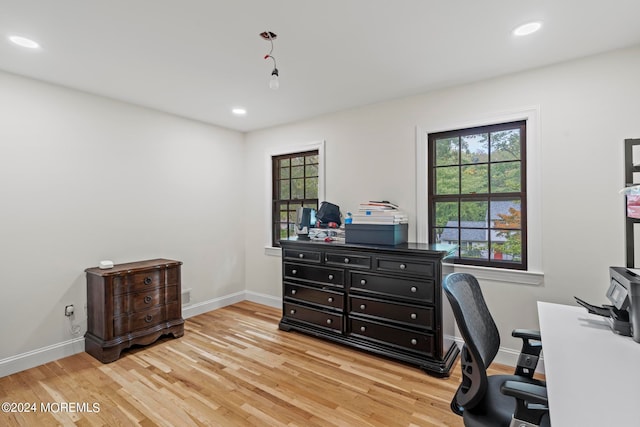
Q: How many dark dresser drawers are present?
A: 9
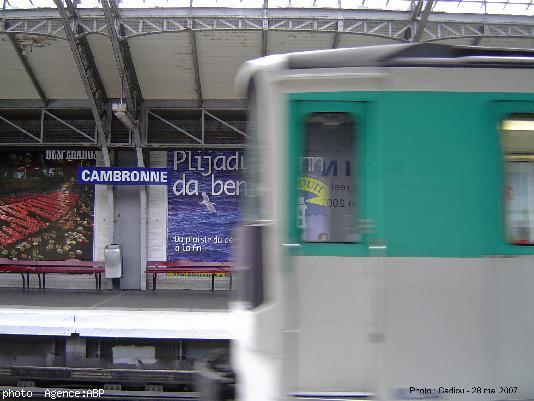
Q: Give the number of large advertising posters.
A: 2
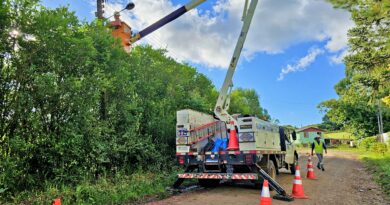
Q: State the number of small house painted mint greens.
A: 1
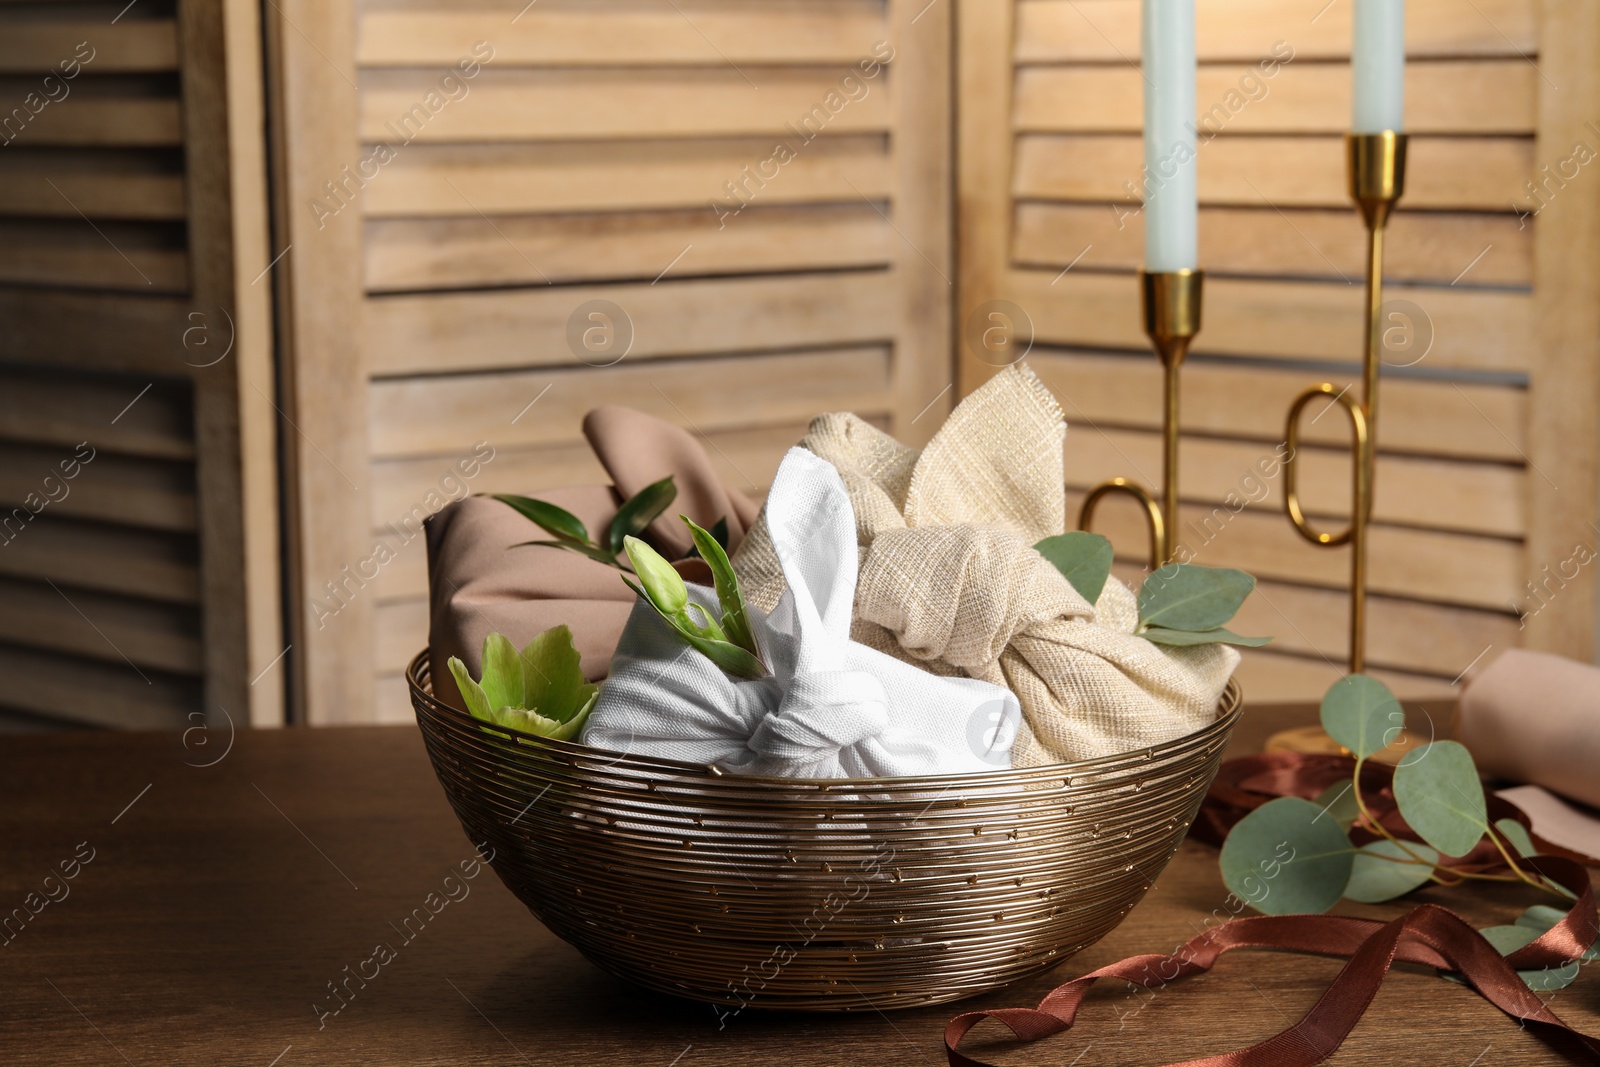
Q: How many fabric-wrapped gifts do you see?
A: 3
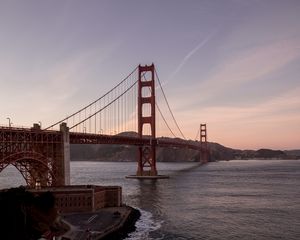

━━━━━━━━━━━━━━━━

(Exercise directions): Tally the lines of the records holding the word "number", then state only the tally.

(Answer box): 2